Wednesday, April 30, 2008

The following is a summary of a very interesting realization I came to while listening to a friend of mine: God’s glory is a practical issue.

An important question for any culture: what are the abiding values among us? What do we work for? What do we sacrifice ourselves for? Countless societies have insisted upon religion as being able to reveal what is ultimately significant: “There’s glory out there! How you live now impacts eternity.” We are unable to appeal to this now.

Modern wisdom says “We don’t need God; we don’t even know if there is a God or not.” Implications? If there is no God, there are no moral absolutes, the earth will eventually burn up and all of human history will be utterly trivial- forgotten. It matters little whether one lives in kindness or violence- everything is weightless. It becomes impossible to even have any distinction between a life of glory and a life of froth.

To God be the glory- is this irrelevant? I would suggest that it is central to our society’s crisis. There is no way for us to decide what is of lasting worth; we’re caught up in a sea of hesitation. Humans yearn for glory and often live in increasing anxiety: “Do I matter to anyone? What have I really accomplished?” We are desperately afraid of inconsequentiality. This is the stuff of daily living- it can be seen everywhere, from the rising of the sun to the place where it sets. Yet when we fail to live up to others’ standards or even our own, where do we look?

This is sucking the life out of us; we’re worried sick! And perhaps for good reason; the doctrine of hell has to do with being cast out, of Jesus saying: I never knew you. To be perpetually ignored- to be peripheral- there is no greater horror than that. We crave to be substantial, everlasting.

Have you ever stood before the mountains or the sea? Such bodies are so massive that one begins to feel, comparatively, quite small. Have you ever felt the glory of the sun? It is dazzling in its beauty, the source of light, inescapably hot and dangerous- present, yet somehow untouchable- humbling. A similar effect happens when our minds venture into the realm of God’s glory. He is holy, loving and strong beyond comparison. All other beauties are derived from him. Beside him all other wisdom is idiocy, all other goodness is filthy rags and wickedness, all other purities are squalor and all other grandeur is garbage- all the stars in the universe are like a dewdrop falling off a leaf.

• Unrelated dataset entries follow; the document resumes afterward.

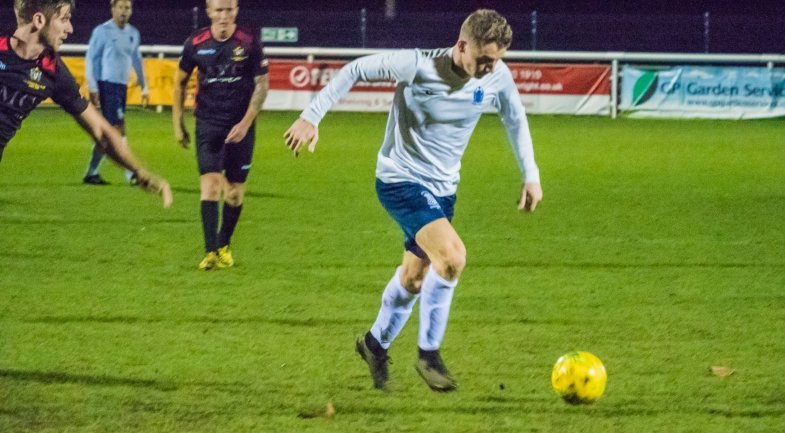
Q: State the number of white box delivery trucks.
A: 0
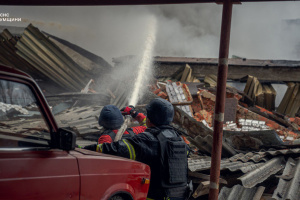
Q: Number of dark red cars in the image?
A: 1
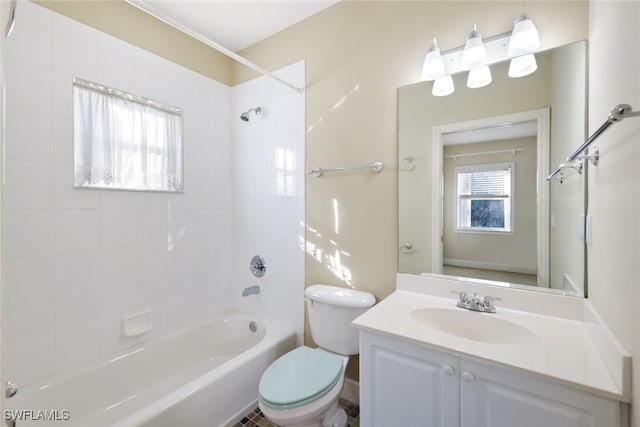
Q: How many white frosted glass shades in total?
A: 3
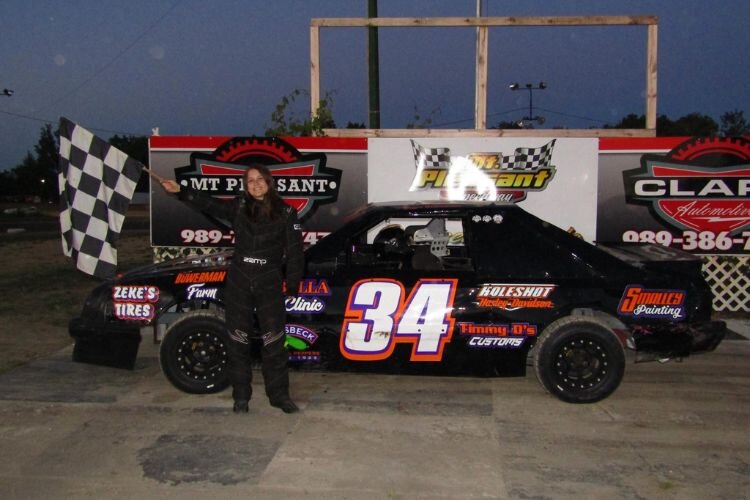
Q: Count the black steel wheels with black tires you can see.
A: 2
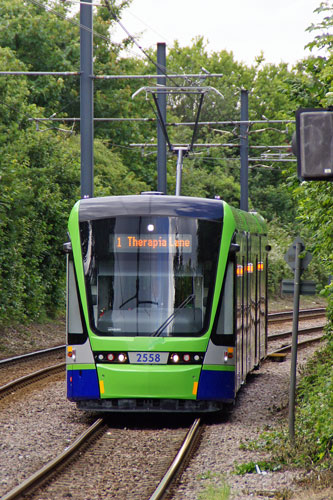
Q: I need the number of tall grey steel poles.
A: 3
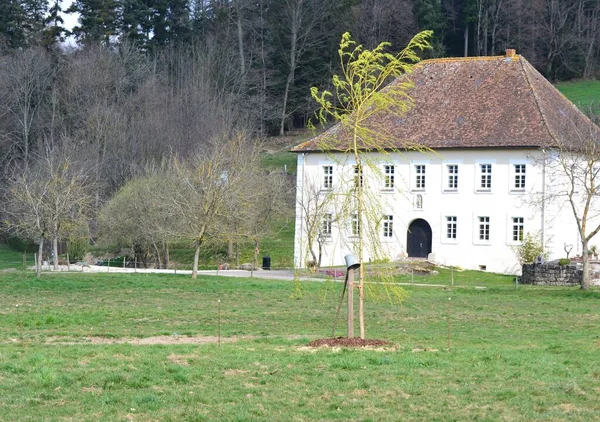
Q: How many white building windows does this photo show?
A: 13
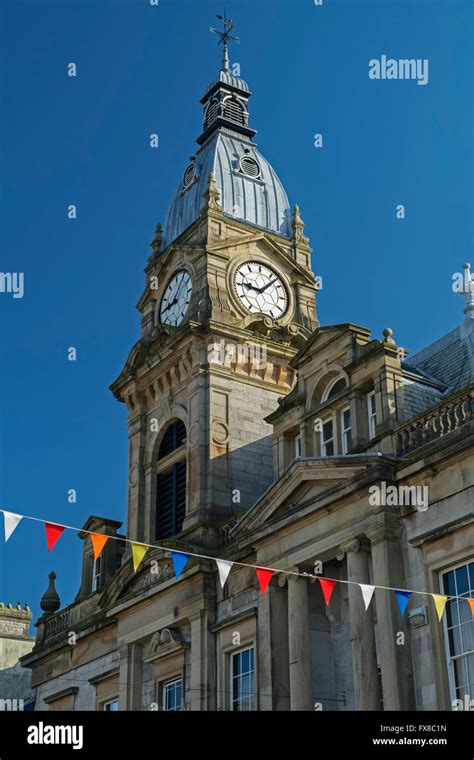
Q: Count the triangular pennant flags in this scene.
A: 12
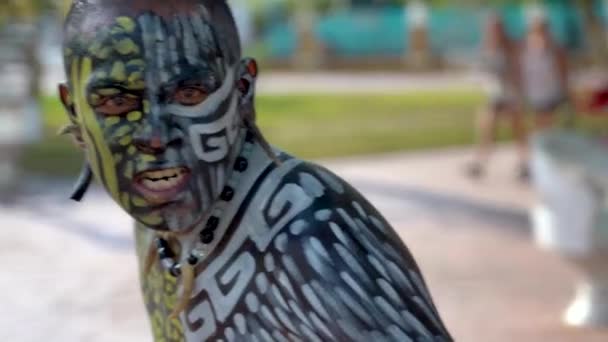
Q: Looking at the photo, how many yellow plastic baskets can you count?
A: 0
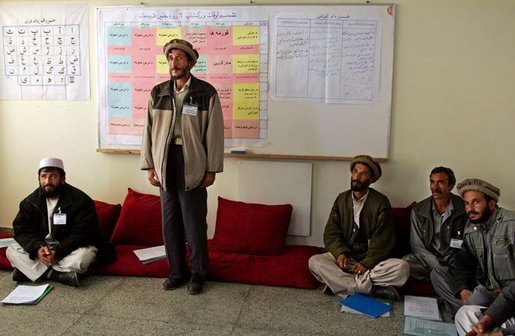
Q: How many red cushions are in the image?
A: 4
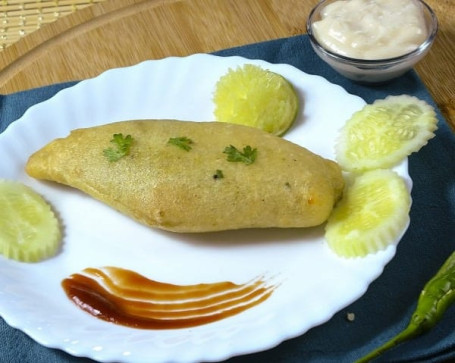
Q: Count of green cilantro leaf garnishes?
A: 3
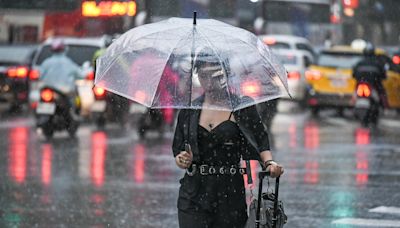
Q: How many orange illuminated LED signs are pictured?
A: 1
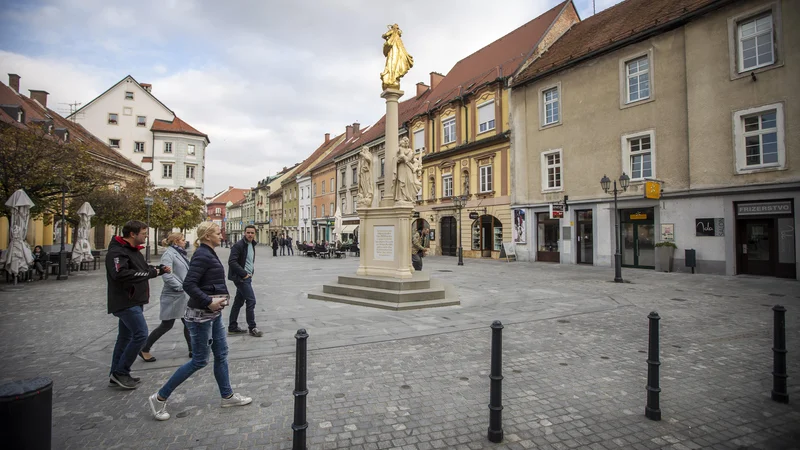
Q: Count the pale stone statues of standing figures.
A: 2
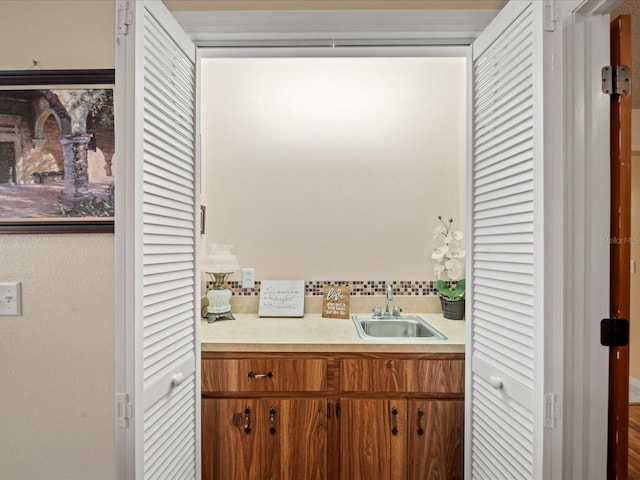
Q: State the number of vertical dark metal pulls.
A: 4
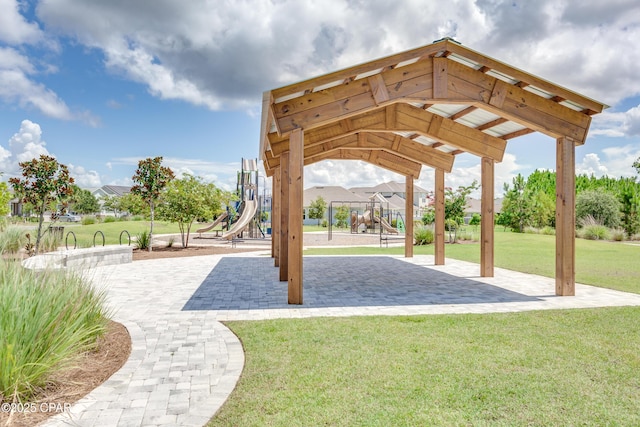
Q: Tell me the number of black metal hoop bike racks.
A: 3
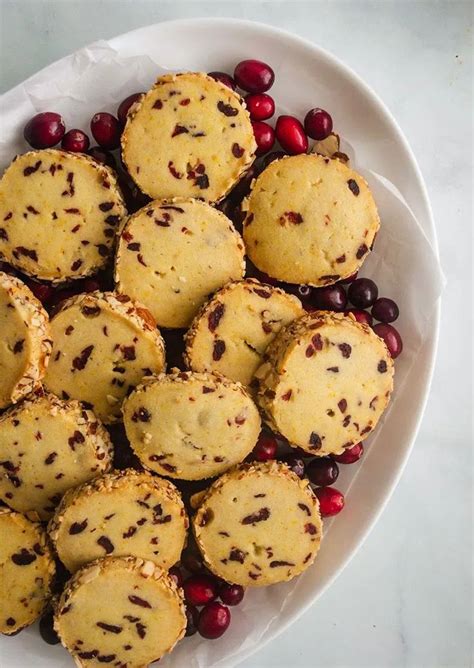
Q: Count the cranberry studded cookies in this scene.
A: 14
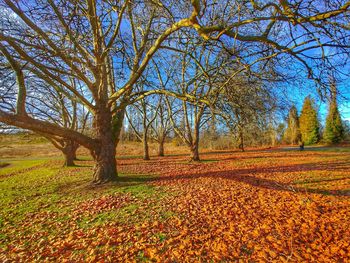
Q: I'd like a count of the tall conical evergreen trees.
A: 3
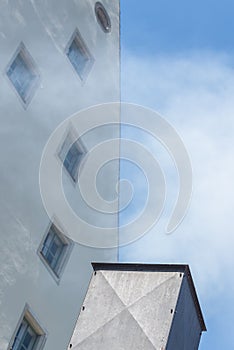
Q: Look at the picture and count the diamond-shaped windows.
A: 5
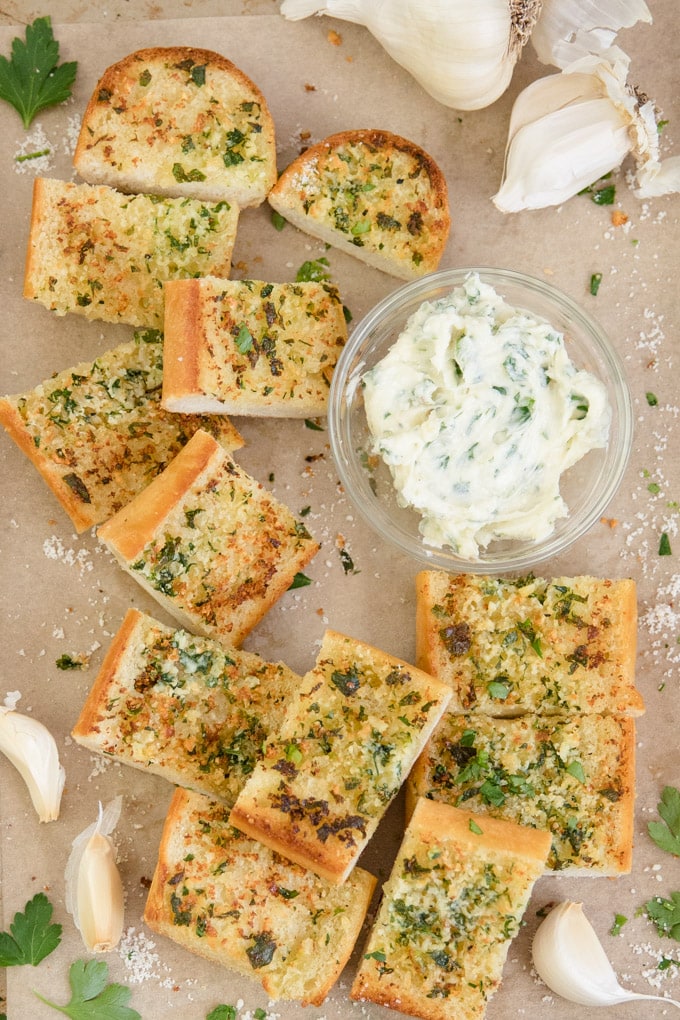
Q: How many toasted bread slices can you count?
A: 12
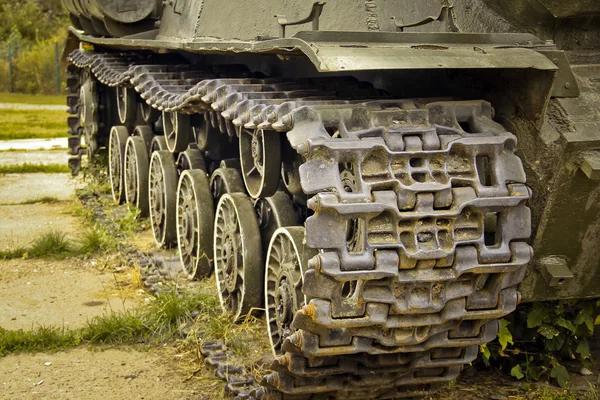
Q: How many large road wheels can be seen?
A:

Something profound happens when we cease to treat God lightly, when we wake up to reality and grasp the magnitude of who he is- what he did for us. We see the Son of Man lifted up- the quintessence- the full sun-blaze of glory. Never has there been such a fusion of justice and mercy; the explosion was so great that it shook the most mighty being in the universe. Jesus on the cross is at once formidable, intense, terrible and agonizing; the weight of sin, the wrath of God on his head! Eloi, eloi, lama sabacthani.

To lose a spouse or a mother or a son is an enormous loss; Christ’s was infinite. In the most ghastly yet radically real way, Jesus came to the place where he was without God. He got what we deserved; he was absolutely disregarded, overlooked. We know how much this hurts even in a social setting; the cosmic loneliness he faced was far greater- Christ the Outcast, our hells upon his back, piercing right into his heart where unfathomable joy once dwelled.

To meditate on this is to see that it is without a doubt the greatest thing about you. You are redeemed. In John 17 Jesus says that Jesus has given us the same glory that the Father gave him. 2 Corinthians boldly states that God has “made his light shine in our hearts to give us the light of the knowledge of the glory of God in the face of Christ.” In Galatians 6 Paul exclaims: “May I never boast except in the cross of our Lord Jesus Christ.” The more we glorify God, the more we ourselves will encounter glory. We are awash in Christ’s glory; we now have before us the difficult journey of consciousness- of daily defying the world and taking in spiritual truths the way we would gulp down water in the heat of the desert.